We demonstrate the ability of the model to learn topological representations and plan goal-oriented trajectories by considering a navigation task: the Tolman & Honzik's detour task. The behavioral responses of simulated rats are constraint by intersecting alleys, which, in contrast to open field mazes, generate clear decision points and permit dynamic blocking of goal-directed pathways.

Tolman & Honzik's detour task.

The classical Tolman & Honzik's maze (Fig. 2) consisted of three narrow alleys of different lengths (Paths 1, 2, and 3) guiding the animals from a starting location to a feeder location. Tolman & Honzik's experiment aimed at corroborating the hypothesis that rodents, while undergoing a navigation task, can predict the outcomes of alternative goal-directed trajectories in the presence of dynamically blocked pathways. We implemented Tolman & Honzik's experimental setup within the Webotssimulator. The latter provided a realistic three dimensional environment where simulated rats could process visual and proximity information (provided by whisker-like sensors), as well as self-motion (proprioceptive-like) signals. Simulated rats were moving at constant speed (15 cm/s). We ran a series of numerical simulations to emulate the experimental protocol originally designed by Tolman & Honzik:

Figure 2. Spatial navigation tasks used to test the capability of inferring detours.
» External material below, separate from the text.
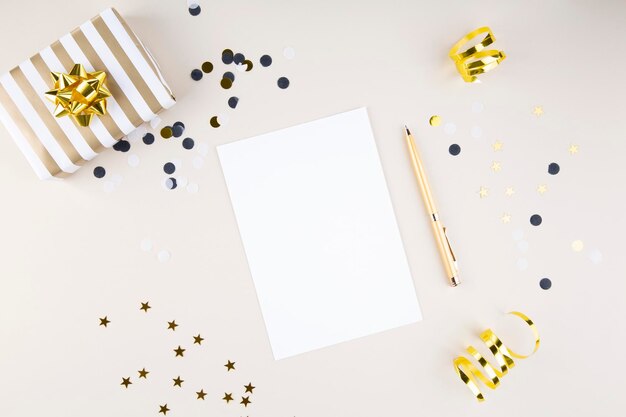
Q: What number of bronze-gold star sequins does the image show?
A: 14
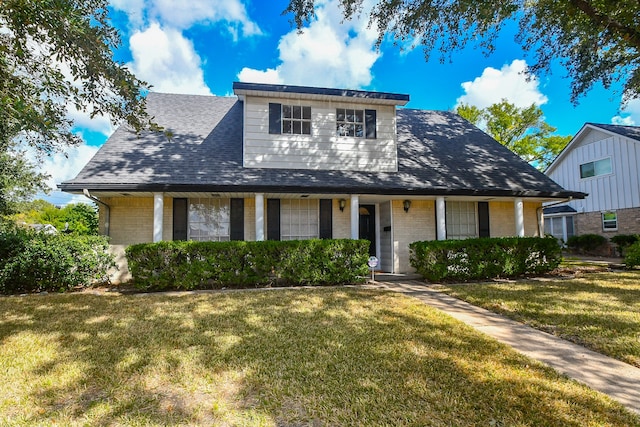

The Tolman & Honzik's maze (adapted from [4]) consists of three pathways (Path 1, Path 2 and Path 3) with different lengths. The original maze fits approximately within a rectangle of 1.20×1.55 m. Two blocks can be introduced to prevent animals from navigating through Path 1 (Block A) or both Path 1 and Path 2 (Block B). The gate near the second intersection prevents rats from going from right to left.


The training period lasted 168 trials (that correspond to 14 days with 12 trials per day), during which the simulated animals could explore the maze to elaborate topological representations and learn navigation policies. In the following, we refer to 12 training trials as a “day” of simulation.

Day 1. A series of 3 forced runs was carried out in which the simulated rats were forced to go through P1, P2, and P3 successively. Then, during the remaining 9 trials, the subjects were allowed to explore the maze freely. At the end of Day 1, a preference for P1 was expected to be already established [4].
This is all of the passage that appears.